● Dataset excerpts
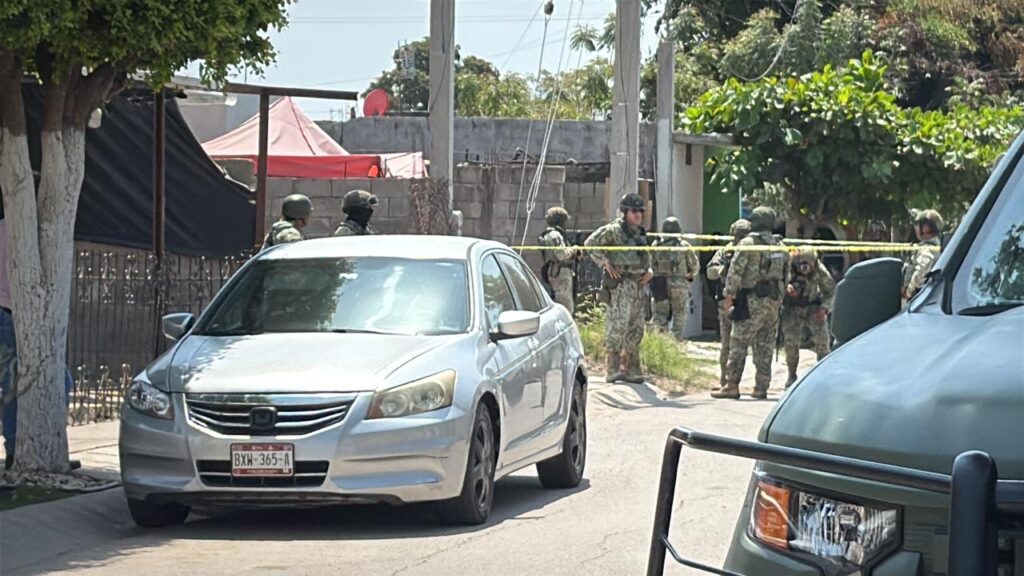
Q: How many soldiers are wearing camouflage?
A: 9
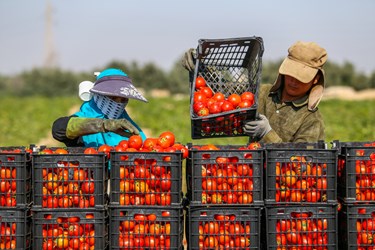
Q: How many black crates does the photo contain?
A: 13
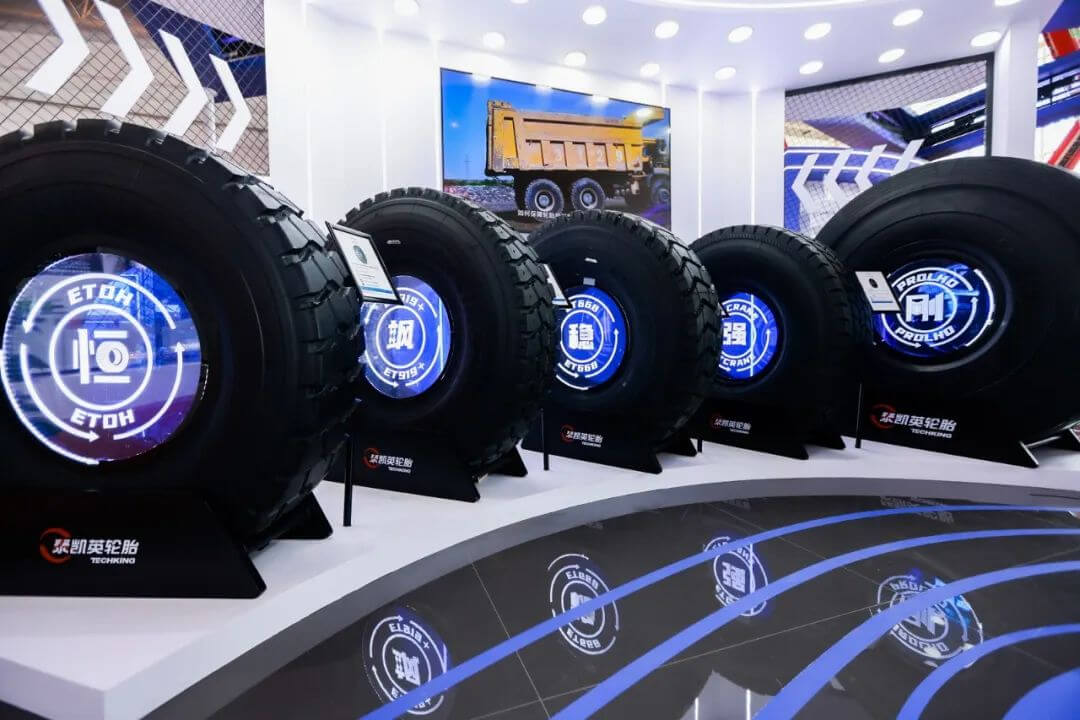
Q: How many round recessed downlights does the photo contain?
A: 15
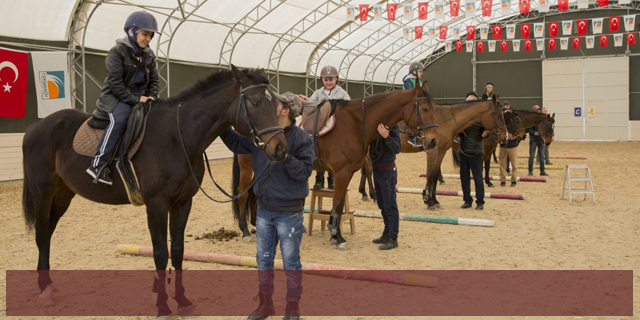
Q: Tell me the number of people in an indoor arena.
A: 10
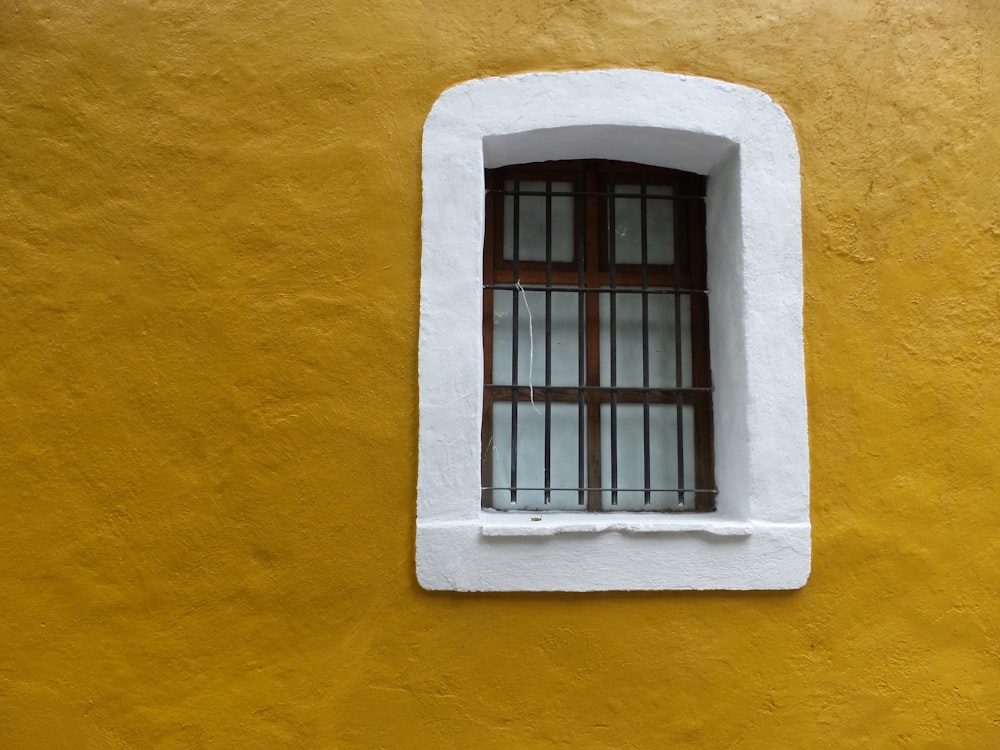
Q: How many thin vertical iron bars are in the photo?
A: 6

● Required work
Here the job is to quote the lines from the one with "Q: How many round" through the end of the material, both included, exactly; please skip the pictures.

● Response box
Q: How many round recessed downlights does the photo contain?
A: 15
Q: Tell me the number of people in an indoor arena.
A: 10
Q: How many thin vertical iron bars are in the photo?
A: 6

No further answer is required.